Excerpted records section start

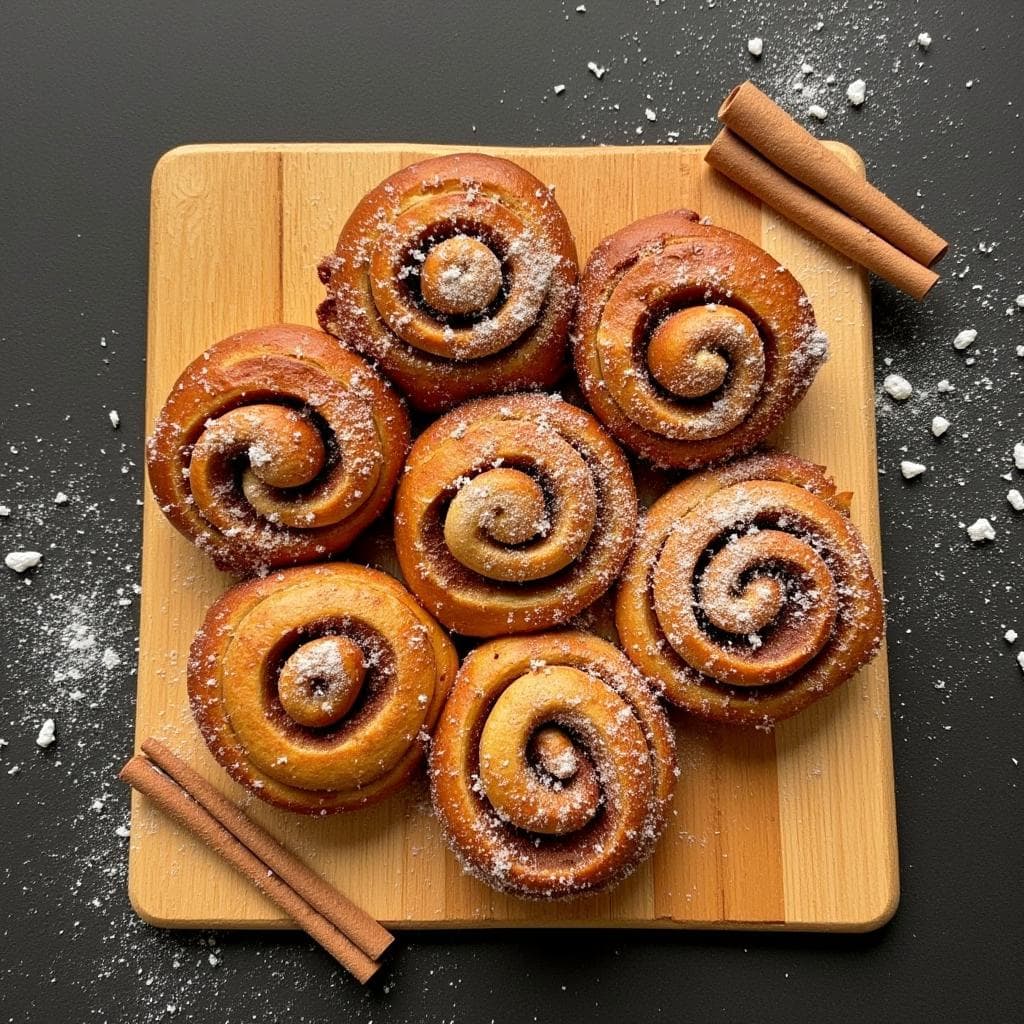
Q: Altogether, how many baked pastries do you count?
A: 7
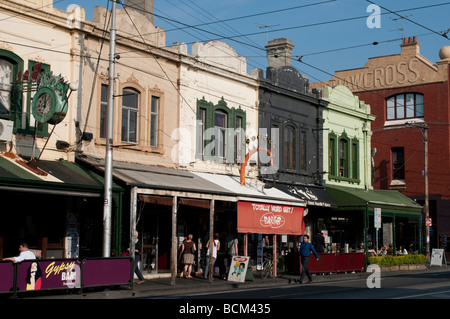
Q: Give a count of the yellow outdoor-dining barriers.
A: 0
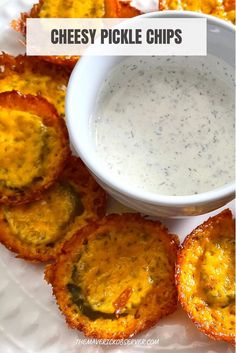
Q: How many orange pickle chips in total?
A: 7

Excerpted records section end

Problem details:
Lines containing the word "count" are to be pulled from the records and copied.

Written solution:
Q: Altogether, how many baked pastries do you count?
Q: Give a count of the yellow outdoor-dining barriers.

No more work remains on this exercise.